9.1. Overgear Arbitration functions as a neutral, advisory intermediary to facilitate the resolution of disputes arising from transactions conducted via the Platform. The Arbitration process is designed to provide fair and unbiased recommendations based solely on evidence submitted by the Parties. Overgear does not participate in the formation of any Deal, is not a contracting party to the supply of any Seller Services or Goods, and expressly disclaims any liability for the outcome of Arbitration, the performance of contractual obligations by Users, or the delivery, quality, legality or safety of any Seller Services or Goods.
9.2. Filing and Arbitration Process:- Users are first encouraged to resolve disputes amicably through Overgear’s official support channels (Online Chat or Customer Support tickets), providing all relevant evidence (screenshots, chat logs, transaction details).
- If no resolution is reached, Users may formally initiate a dispute by submitting a request to Overgear Arbitration via the Platform.
- Overgear Arbitration reviews all provided evidence, hears claims from both sides, and issues a conclusion based on the merits of the case.
- In disputes concerning RNG-Based Services, Overgear Arbitration may take into account not only whether the desired final item, drop, mount, reward, or result was obtained, but also the extent of documented progress, attempts made, time spent, raid or dungeon runs completed, in-game resources consumed, auction house or market monitoring performed, character/account development achieved, and any other objectively verifiable actions taken by the Seller in performance of the Order. Unless the applicable Offer expressly guaranteed a specific final result, the absence of a particular random item, mount, drop, reward, or outcome shall not automatically entitle the Buyer to a full refund if the Seller has made reasonable and documented efforts or progress in accordance with the Order terms.
9.3. Arbitration Timeframe and Escalation:- Overgear Arbitration will attempt to resolve disputes promptly, typically within 7 (seven) to 14 (fourteen) business days. Please note that this timeframe is indicative and may be extended depending on the complexity and specific circumstances of each case.
- If the dispute remains unresolved after this period, the issue may be escalated for further review by a designated Overgear panel or, if agreed, to an external arbitration body in accordance with the laws of the Republic of Cyprus.
9.4. Overgear does not guarantee any specific outcome from the dispute process and is not liable for any damages, losses, or dissatisfaction arising from it. The Arbitration process shall be conducted in English language and in accordance with Overgear’s procedures. In cases where Arbitration is not applicable, disputes may be resolved in the competent courts of the Republic of Cyprus.
9.5. Abuse Prevention:- Overgear reserves the right to suspend or terminate a User’s Profile if the User abuses the Arbitration process, such as frequently initiating unjustified disputes (for instance, filing arbitration claims in excess of one dispute per every four transactions).

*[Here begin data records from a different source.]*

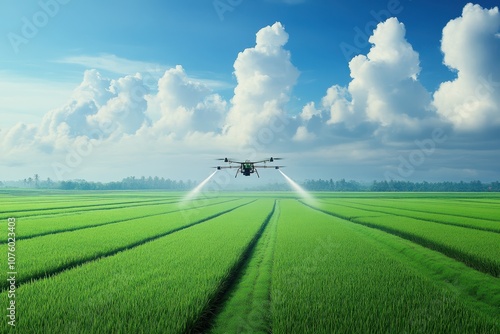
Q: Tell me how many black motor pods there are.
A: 4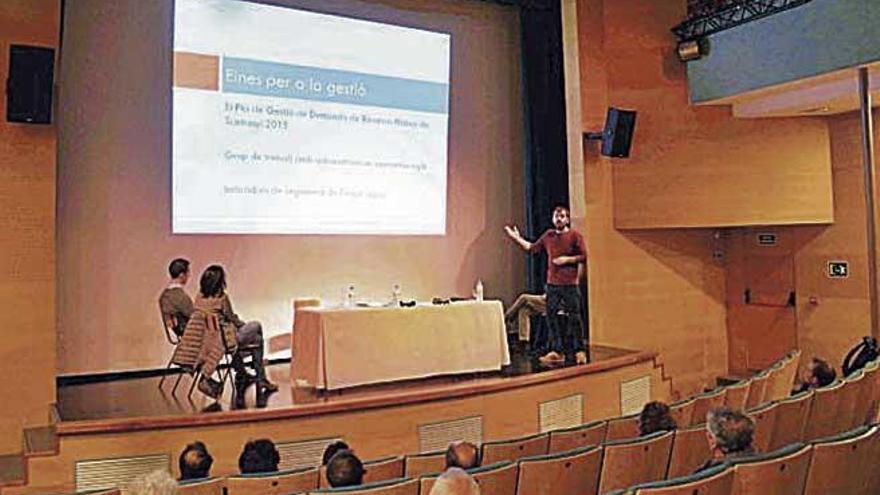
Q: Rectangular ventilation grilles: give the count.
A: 5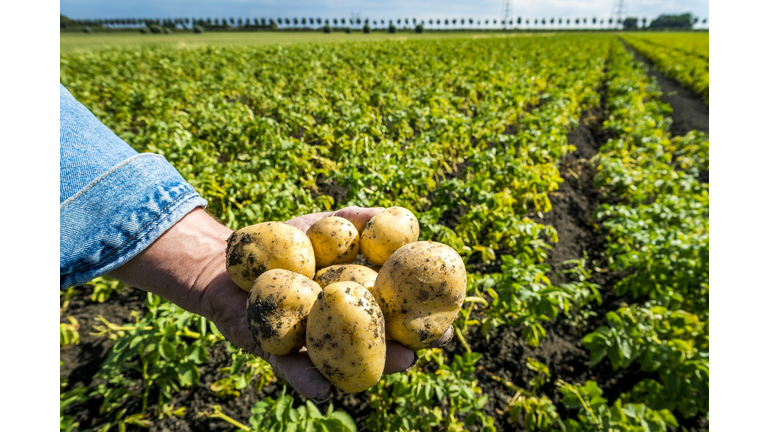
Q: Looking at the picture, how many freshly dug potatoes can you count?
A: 7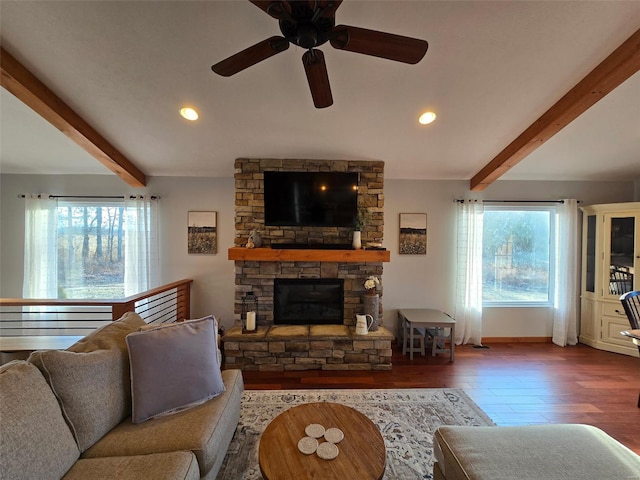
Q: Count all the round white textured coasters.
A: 4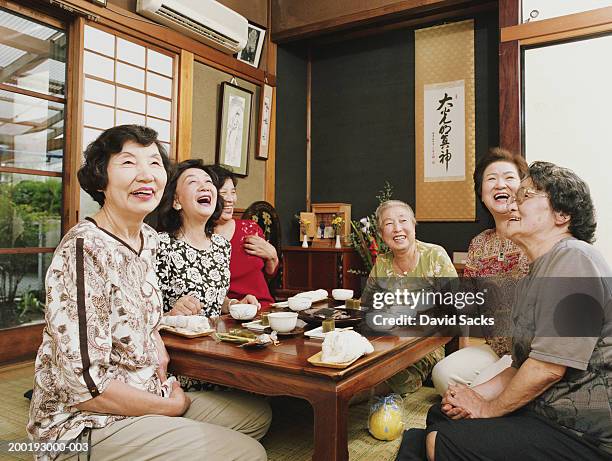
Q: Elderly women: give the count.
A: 6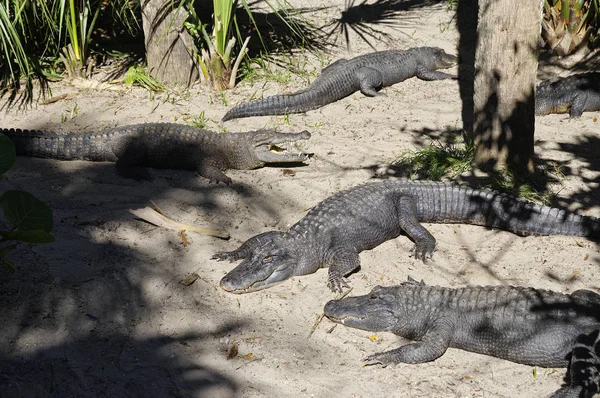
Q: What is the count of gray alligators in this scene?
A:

This measure aims to prevent exploitation of the Arbitration system for unwarranted refunds or other unjust benefits.
- Overgear is not liable for any damages, losses, or dissatisfaction arising from the dispute resolution process or the Arbitration outcomes. The recommendations provided by Overgear Arbitration are solely intended to facilitate an amicable resolution and are non-binding. In cases where Arbitration fails to yield a resolution, disputes may be submitted to the competent courts of the Republic of Cyprus. Overgear is not responsible for any consequences resulting from enforcement actions, such as the suspension of a User’s Profile or the cancellation of refunds, as provided in this Agreement.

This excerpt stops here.